The only time these numbers are really relevant in daily life is internal temperature of meats, but it's nearly arbitrary numbers with either measure, so C brings nothing to the table here.

Finally, Farenheit is over twice as precise as C, and right around human noticability. You can distinguish 1 degree F, but not really 1/10th degree Celsius, making F a more useful and intuitive unit.

This is complete nonsense. All you've done is follow 'objectively superior' with a list of subjective claims.

You can make whatever argument you want for metric, but F is objectively superior to C in daily life. There's no 'metric' advantage to C, you don't multiple or divide temperatures real world use cases. Both are effectively arbitrary.

I basically agree. The strongest argument I can think of for Celsius is that the freezing point of water has some degree of relevance for day-to-day life, and therefore there is some basis for making it 0 instead of 32.

That being said, people mainly use temperature to discuss air temperature not water temperature. And as a lot of people have pointed out the scale from 0F to 100F does a pretty good job of roughly capturing the variation of temperature experienced by people. Much better than the C scale does.
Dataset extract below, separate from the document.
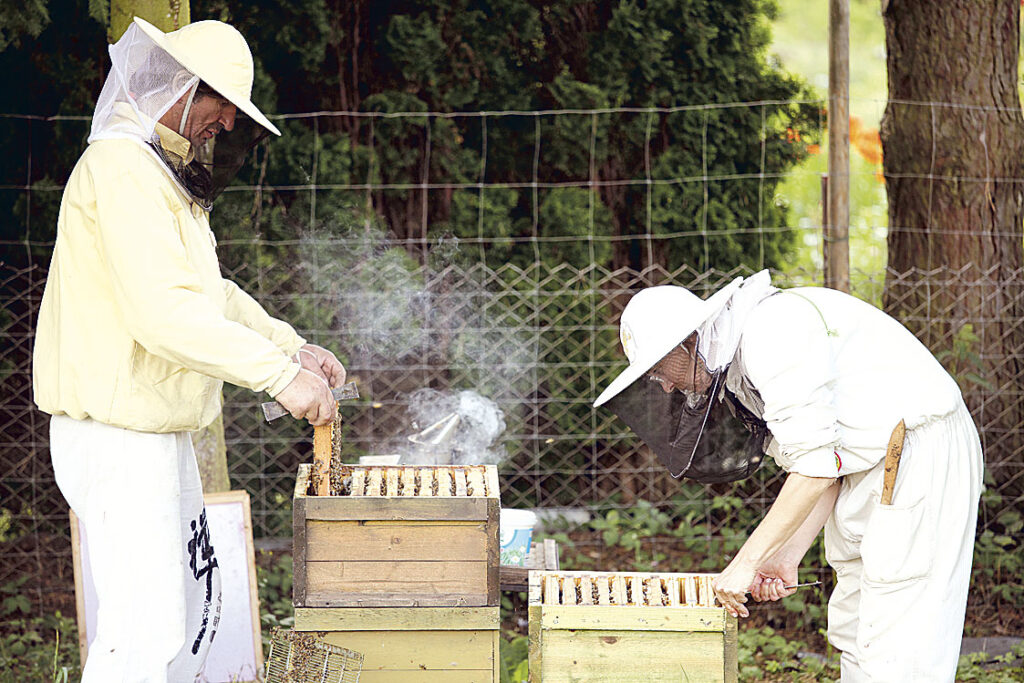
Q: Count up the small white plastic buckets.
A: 1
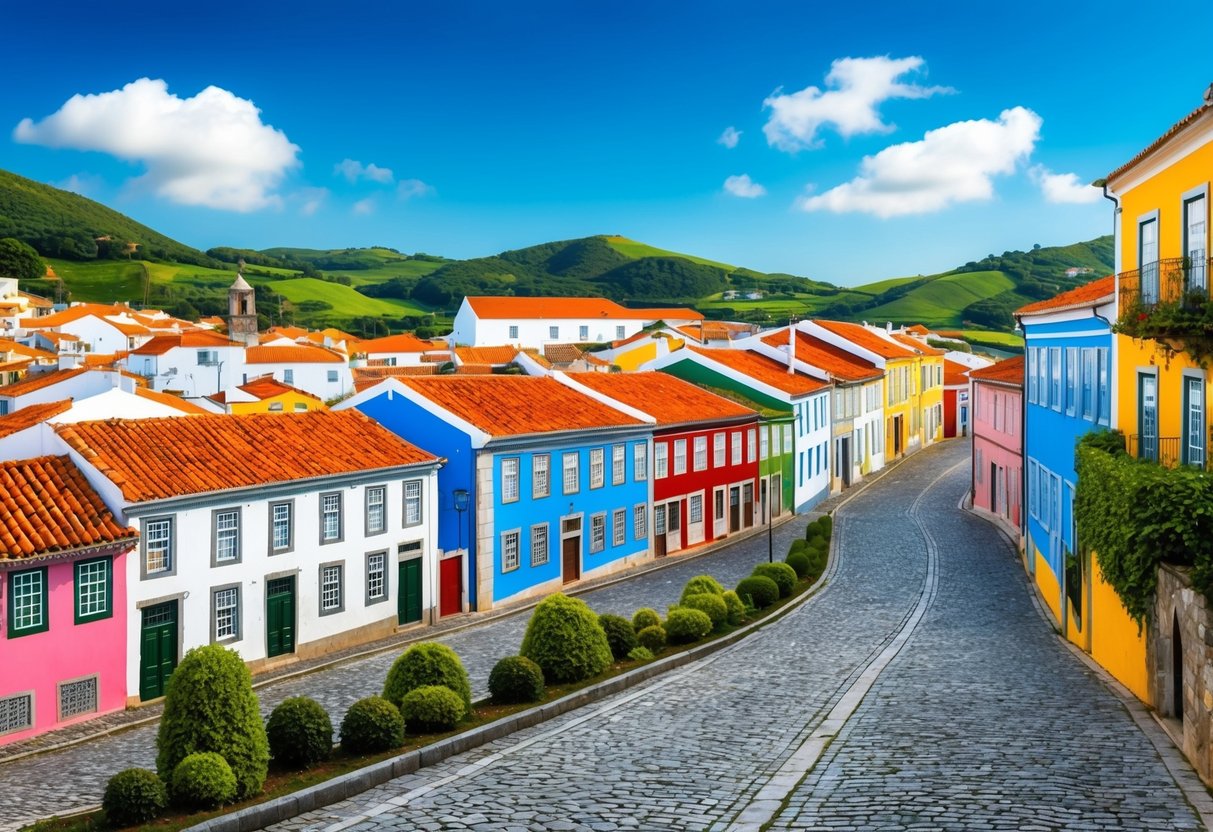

I've heard this a million times from Americans, but you can just remember what C number means what outdoors (0 is freezing, under 10 is time to wear a proper coat, 20 is the beginning of tshirt weather, 30 is the start of too hot, and 40 is time to get out of Texas), and the only thing I actually need precision in degrees for is cooking/baking, where chemical reactions really do matter. I don't believe for a second that Americans actually use it as a % scale rather than finding their own personal breakpoints just as one does with Celsius (I suppose some do, some people also don't have internal monologues). If you can actually distinguish degrees of 1F, it may be that Irish thermostats are much better than American ones.